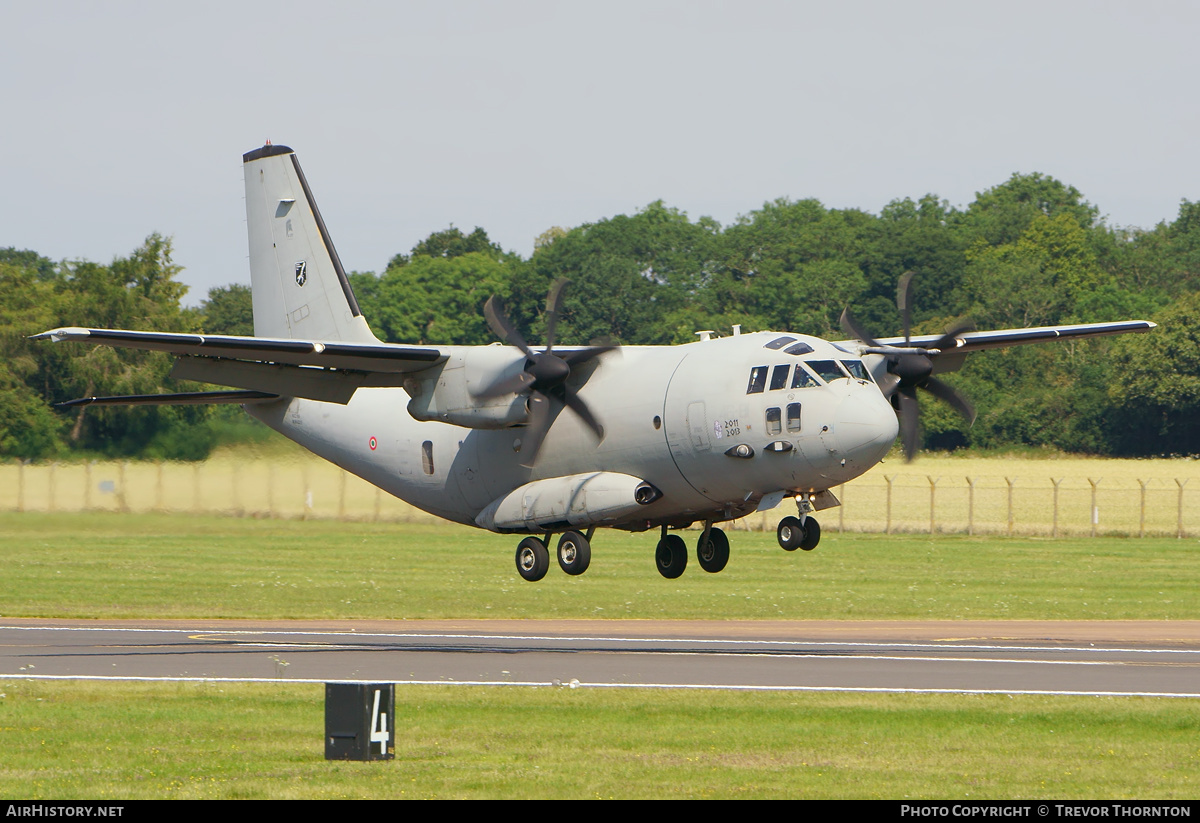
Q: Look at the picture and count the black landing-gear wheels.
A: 6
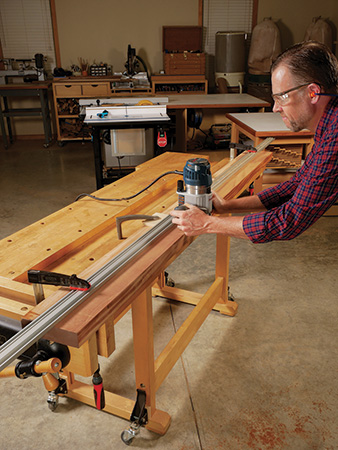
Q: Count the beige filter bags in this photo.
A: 2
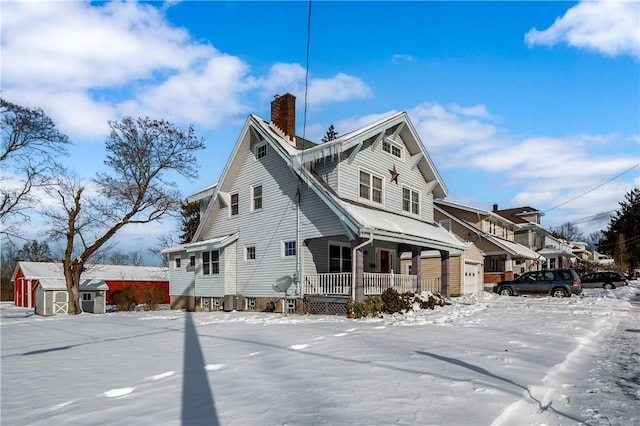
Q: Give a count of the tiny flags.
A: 1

· · · · ·

• _What the task requires_
When an image appears in the data, skip it and output the rest exactly.

• _Response to the exercise_
Q: Look at the picture and count the black landing-gear wheels.
A: 6
Q: Count the beige filter bags in this photo.
A: 2
Q: Give a count of the tiny flags.
A: 1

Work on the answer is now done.